Ileana_Hochmann_expo_Lengua_falo_arte_erotismo

Quando me instalei de novo em Buenos Aires — depois de décadas longe não tinha ainda atelier — vi um anúncio de uma Casa de Ofícios Papelera Palermo. A proposta dirigida a artistas com trajetória cujo objetivo fosse concretizar um projeto, tendo a frente a gravadora Andréa Moccio, artista com grande domínio da serigrafia.

Lá, dei inicio a impressão de uma serie de imagens, nunca iguais, sempre interligadas onde as mascaras de papel, matrizes “de um modo ou de outro, tocados pelo signo da palavra”* vão tomando a forma de uma língua.

Rabiscos e comentários em um caderno do dia a dia, vão nomeando os falolenguas ou falolinguas.

O erotismo do branco leitoso sobre preto, falar igual a hablar, eu falo a língua, registros desta brasilidade minha antropomórfica, lambendo as beiras do marrom e profundo Rio da Prata.

As gravuras serão montadas então na galeria Van Riel num grande painel de três módulos.

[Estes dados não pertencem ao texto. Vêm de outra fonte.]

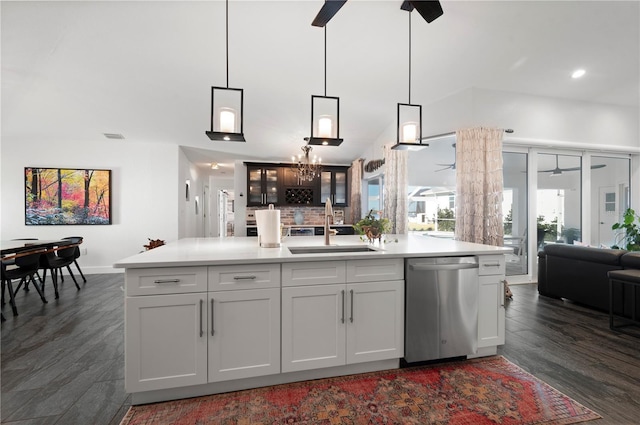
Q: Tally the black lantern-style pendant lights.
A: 3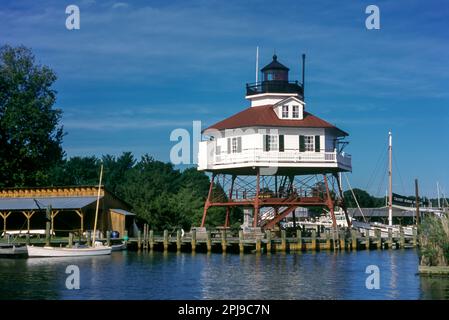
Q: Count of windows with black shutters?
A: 3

Outro setor onde a presença do corpo atravessa a instalação na galeria são os tensores onde longas transparências de acetatos impressos e superpostos  mexem suavemente – “Os colgados”. Desdobramentos dos trabalhos da mostra Boarding Pass, Galeria 90 Arte Contemporânea, Rio de Janeiro.

“Verticalidade, dobra, desdobra. Amassa, faz uma bola, estica, processo natural de dissecação de uma folha de bananeira. Horizontalidade e descanso. Todos de um modo ou de outro tocados pelo signo da palavra”, diz Mercedes Casanegra, historiadora de arte, crítica e curadora.